In some embodiments, the bidding module 206 may determine a bidding price for an advertising campaign based on the campaign goals and the output of the analysis module 204. It may determine the bidding price at predetermined times or whenever a new advertising opportunity becomes available to tailor the bidding price to the advertising opportunity. The following discussion illustrates one method of determining a bidding price in terms of viewable time. For a digital medium Mi and a spot Fi,j on the medium, 1,000×pi,j defined as the average price during a period T for buying a thousand single impression (CPM) of the spot Fi,j can be part of the output of the analysis module 204. In addition, AVTi,j defined as the average viewable time from each impression of the spot Fi,j during time T, can be part of the output of the analysis module 204. This value is the number of seconds of ad impression of Fi,j that can be bought or obtained with pi,j. Furthermore, wAALi,j,k,l defined as the average number of seconds for which an advertiser Advk in the period T had an advertising strategy for the spot Fi,j can be part of the output of the analysis module 204. Accordingly, the cost-per-second of strategic time (time for which advertisers had an advertising strategy) can be computed as

cps i , j = p i , j wAAL i , j , k , l .

Conventionally, the advertiser Advk might pay pi,j to buy the spot Fi,j and end up showing ALk,l seconds of their ad, while the advertiser only had a strategy for the AITk,l seconds, so the remaining (AITi,j-ALk,l) seconds would not be not utilized when the billing is done in terms of CPM. Since the bidding module 206 may supply more than one advertiser per page view to achieve a total showing time of AITij, however, ALk,l seconds of the spot Fi,j can be sold to the advertiser Advk. Accordingly, the suggested bid value for the advertiser Advk is bidsuggested=cpsi,j×ALk,l.
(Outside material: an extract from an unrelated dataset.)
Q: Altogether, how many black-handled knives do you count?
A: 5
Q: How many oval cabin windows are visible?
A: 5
The following discussion illustrates a second method of determining a bidding price in terms of viewable time. The determination is posed as an optimization problem of gaining as many views as possible for the lowest cost possible. A machine learning approach may be used for the optimization. The support vector machine may be used for the classifier and the support vector regression may be used for the regression analysis, but the optimization method explained below is general and other machine learning approaches may also be used in the same manner.
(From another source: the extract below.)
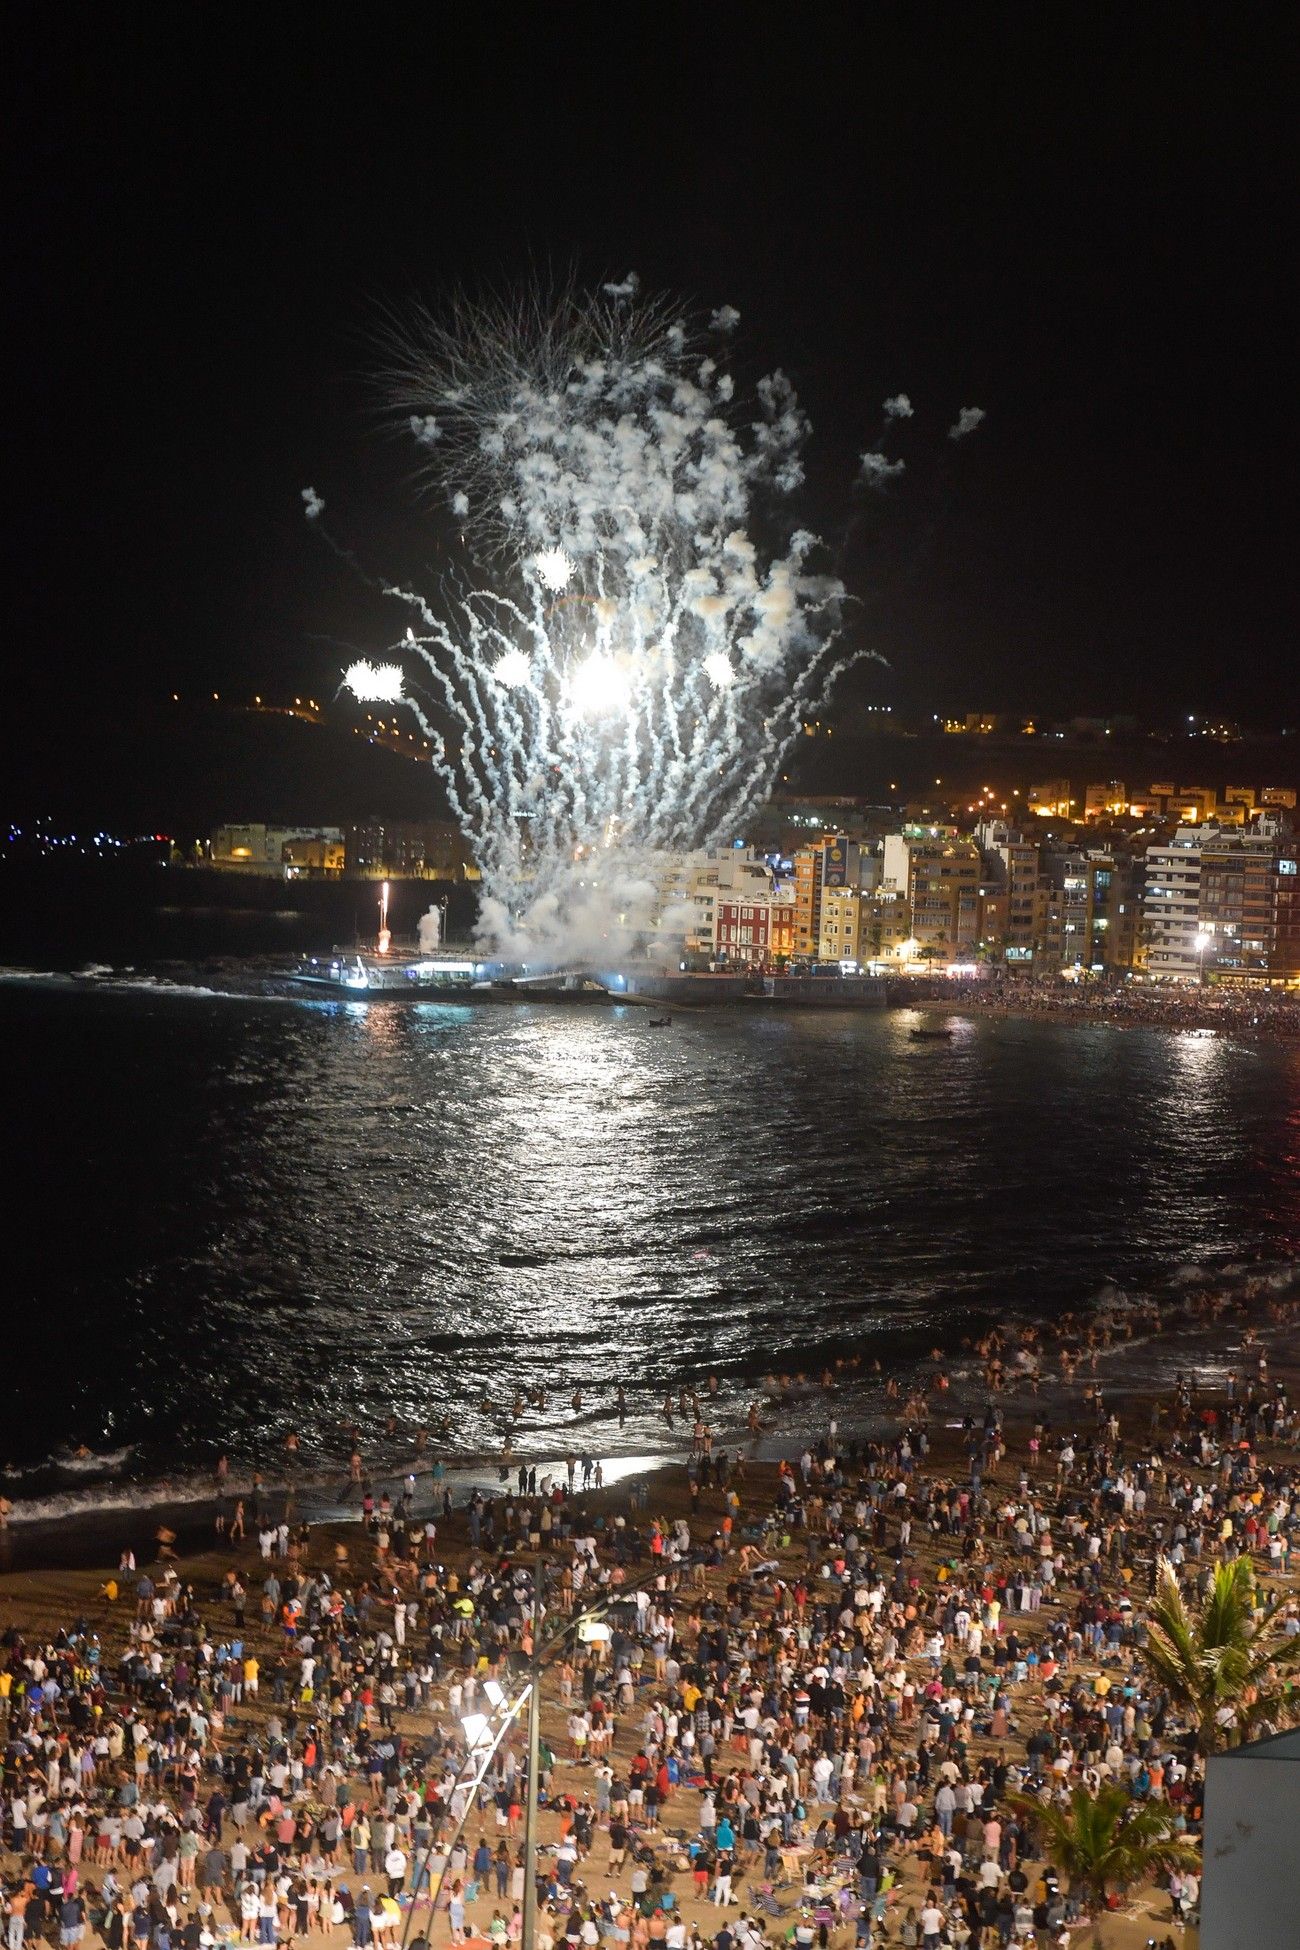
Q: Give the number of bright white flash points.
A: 5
It can be expected that three elements would be necessary for the bidding strategy. The first element is when a given ad a is displayed in a given ad unit b, the probability P VT(a, b) that a viewable display VT is accomplished for a specified viewable time t. The second element is the possibility of winning a bid. The third element is adjustment based on constraints such as the timeframe and budget of the campaign.

With the first element, the value v that ad unit would have for the given ad a of a given advertiser can be inferred. However, an ad exchange market is a competitive bidding system. In order to make a decision on the appropriate bidding price, there must be a strategy for the winning bid price. Obviously, the lower the winning bid price the better in terms of an advertiser's profit, but bidding at low prices would bring the chances of winning down as well. In real campaigns, advertisers have a budget B to use during a given a period T.

For a given advertising unit, the predicted probability of a view is p_vt. Because the probability of a view is the value of that advertising unit, the larger the p_vt, the bid value val will also be set at a larger value in order to increase the probability of winning. One method of calculation is to set b proportional to p_vt. Another approach infers the relationship between the bid value and the probability of winning for each advertising unit, and determines the bid value so that p_vt would be proportional to the probability of winning. However, it is cumbersome to infer the relationship between the bid value and the probability of winning for each and every advertising unit.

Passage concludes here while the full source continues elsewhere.